There are the tariffs, which Trump levies chaotically, as an expression of his ego, even as his propagandists pretend there’s some grand economic theory behind his impulsive and constantly changing orders. Then there’s his deportation agenda, which is dramatically driving up costs in housing construction and agriculture labor markets. Trump also signed legislation to end subsidies for the Affordable Care Act, which has sent insurance premiums skyrocketing, all because he is obsessed with erasing former President Barack Obama‘s legacy.
As Thomas Edsall of the New York Times demonstrated this week, the self-inflicted inflationary pressure is hurting ordinary people. By combining all these factors, he calculated “an estimated net loss of $2,250 in 2025 spending power” for the median American household — and that’s before the health care premium rise that’s coming.
The result is that Trump’s approval ratings are falling, especially on the economy, as voters start to realize he has no intention of even trying to relieve their economic woes. In response, the president has fallen back on the instinct that has gotten him this far in life: Instead of doing anything of substance, he hits his marks with a hurricane of lies and hopes his audience doesn’t notice they’re being cheated until it’s too late.
As with the COVID-19 pandemic or the Epstein files scandal, Trump’s first move was to simply deny that it’s happening by flinging the word “hoax” around.
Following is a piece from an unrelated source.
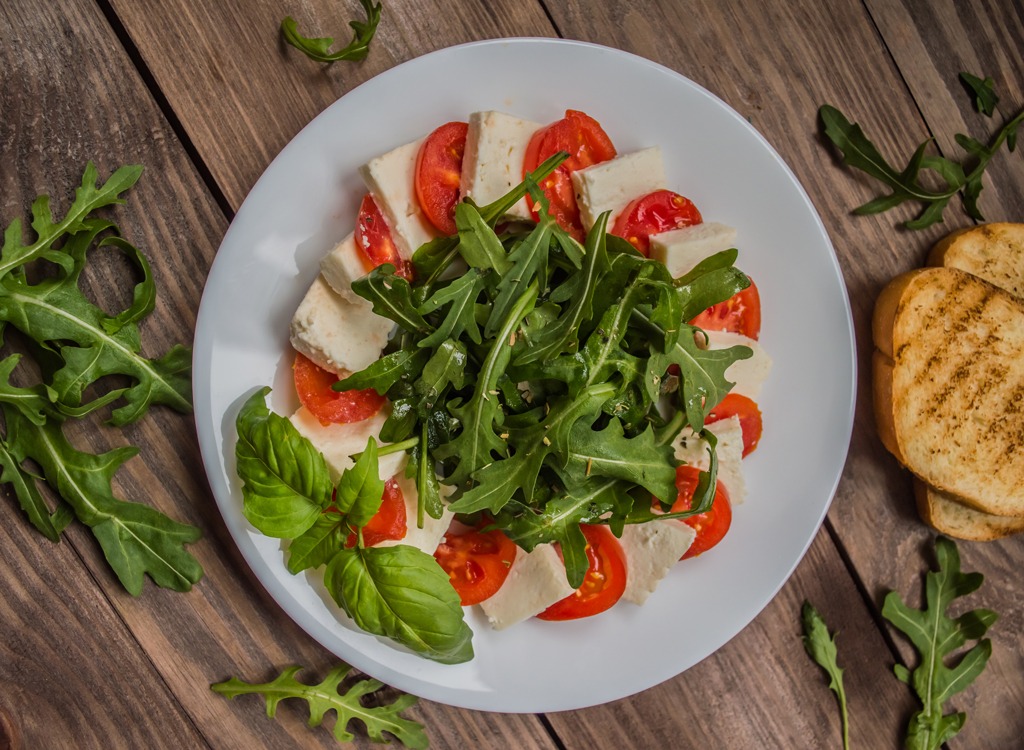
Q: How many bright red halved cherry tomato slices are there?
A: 11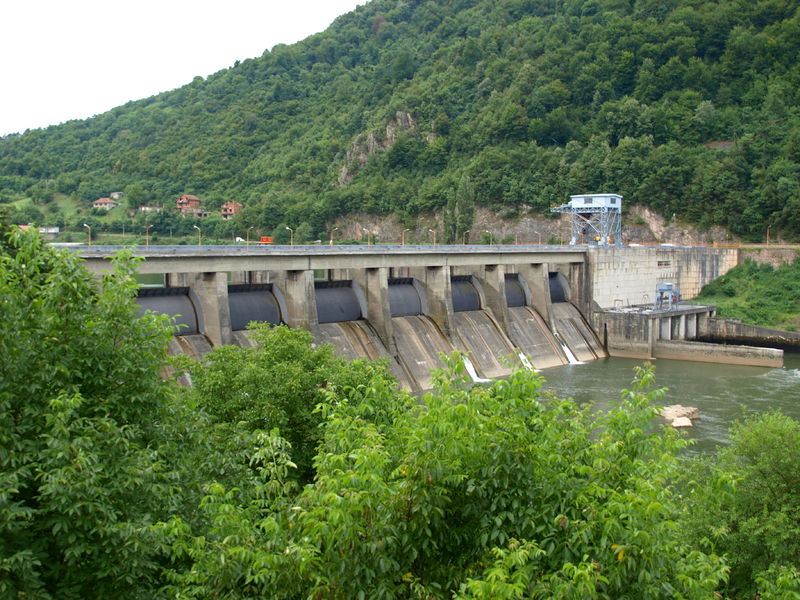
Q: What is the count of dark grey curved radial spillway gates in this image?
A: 7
Last week, he declared that affordability concerns are not just a “hoax” but a “con job” and a “scam.” (One of his go-to hustler tactics is to accuse everyone else of his own sins.)
But that’s not working, so Trump moved on to his reality TV tactic of using tricks and empty gambits to create the illusion of doing something, while actually doing nothing. He tried co-opting the message by giving himself a nickname, declaring on Truth Social that he’s “THE AFFORDABILITY PRESIDENT” and whining that people won’t just take his word for it. During an interview with Politico Monday, he returned to the “fake it and and hope they buy it” strategy he used to sell himself on “The Apprentice.”
“Prices are coming down substantially,” he lied. “Prices are all coming down,” he lied again. “Now everything is coming down,” he said again, clearly hoping repetition will erase people’s direct experience with their own checking accounts. He also continued to whine that “Democrats love to say affordability,” spitting out the word as if his political opponents had just made it up.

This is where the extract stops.